Suspensions have tiny particles that are visible with the naked eye. If left on the shelf for a few days many times the particles will sink to the bottom leaving the clear solvents and water on the top. Depending on the manufacturer, particle sizes vary meaning some Suspension preparations can clog a 22 gauge needle. Ultra micronized Suspension can pass through a 25 gauge needle making injections more comfortable. Shake the suspension preparation vigorously before injecting.

Testosterone suspension is the most potent form of testosterone because it does not possess an ester. Esters are calculated into the steroid weight therefore esterfied steroids are not a true mg for mg free hormone. 100mg of suspension is 100mg of free hormone! Enanthate in a_ solution_ is only 72mg of free hormone per 100mg. You can see that Suspension is the true king steroid. However because there is no ester many users will inject suspension everyday or even multiple times per day.
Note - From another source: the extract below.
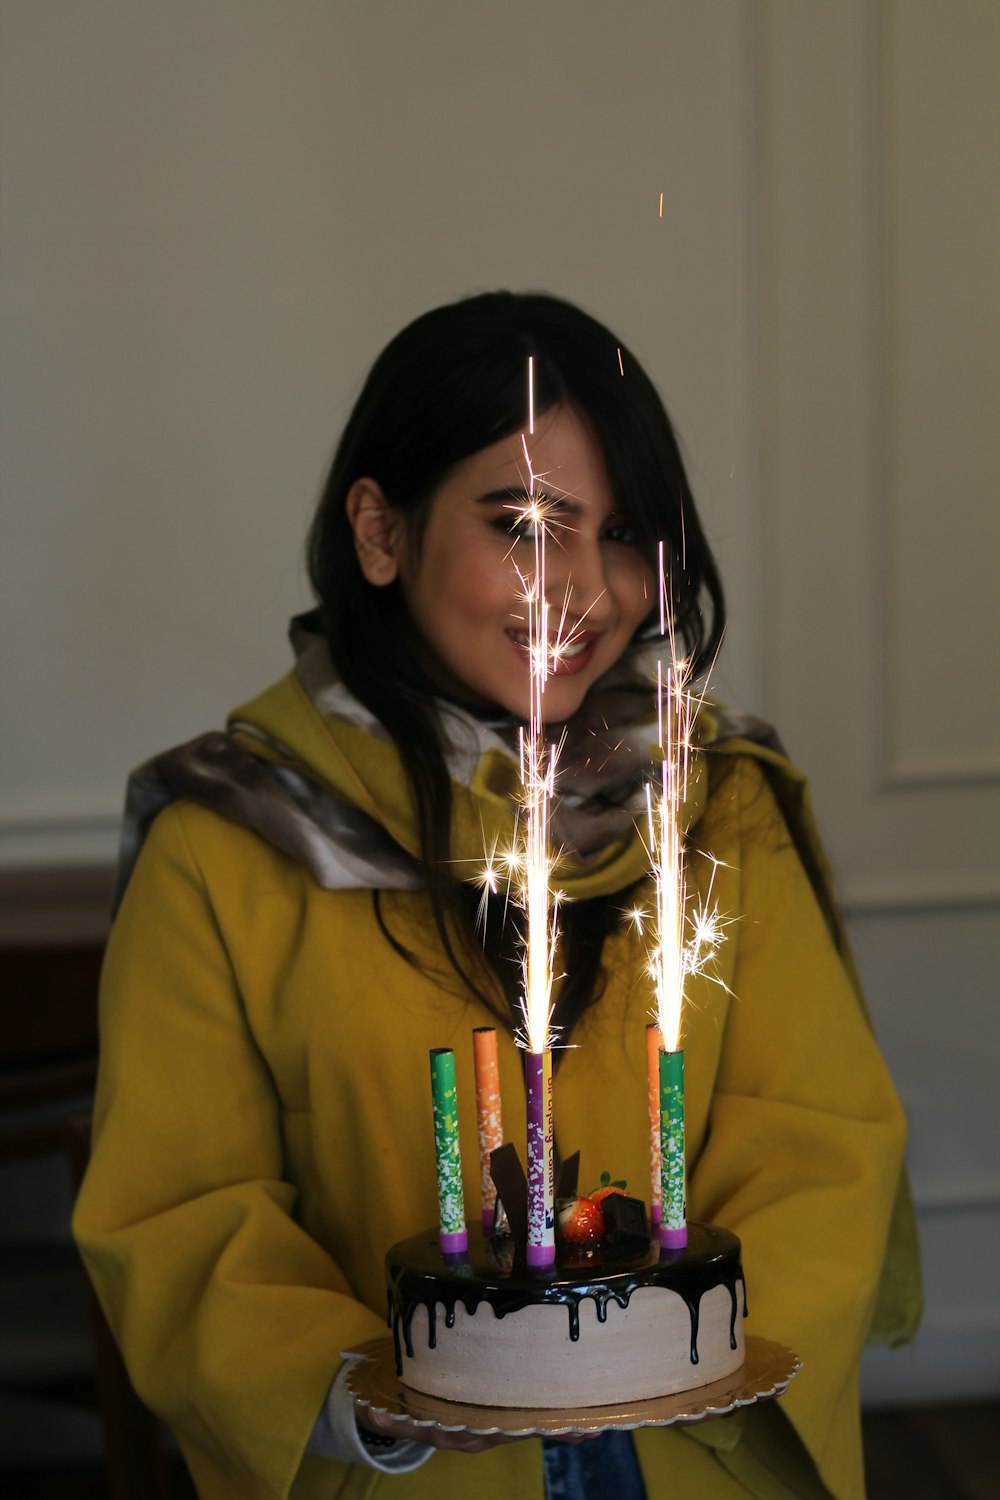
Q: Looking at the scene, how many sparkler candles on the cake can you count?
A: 5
This is usually reason enough for most people to reject using suspension but it gets worse. Usually suspension is quite painful as well. Combine every day injections with significant pain and most users simply pass on trying suspension at all. Some new science now demonstrates that everyday and even every other day injections are not necessary with Testosterone Suspension.
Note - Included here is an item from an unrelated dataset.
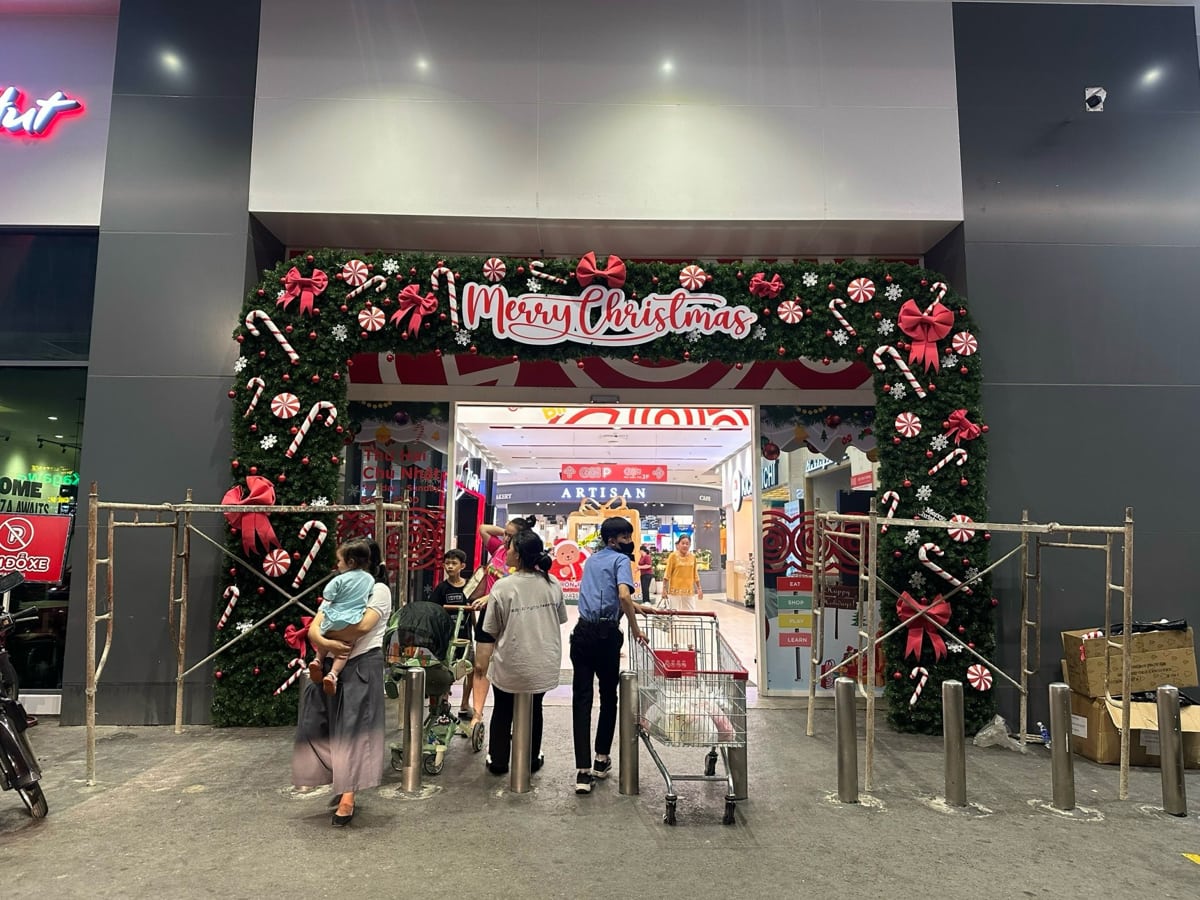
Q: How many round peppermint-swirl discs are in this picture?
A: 12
*What is the real half life of Testosterone Suspension?*

There is no classic half life of aqueous Testosterone Suspension due to the nature of the various suspension particle sizes and the non existence of an ester. In other words we don???t see the same types of decay rates with blood androgen levels in non esterfied preparations that are seen in esterfied preparations. However in March of 2011 there was a pharmacokinetics study done in horses that reported a median terminal half-life of 39 hours with aqueous Testosterone Suspension.(1) The disposition of testosterone from this formulation was characterized by an initial, rapid absorption phase followed by a much more variable secondary absorption phase. There were at least two plasma testosterone concentration peaks. The first peak is almost immediate and the second peak is a whopping 7 days later on average according to the chart in the full study. The study indicates that the initial peak is from the Testosterone formulation _solution_ and the following peak(s) from the solid material in the _suspension_. 







Basically the solution almost immediately hits the blood stream when injected and then a few days later the solid particles are slowly absorbed by the body causing other peaks in testosterone blood androgen levels.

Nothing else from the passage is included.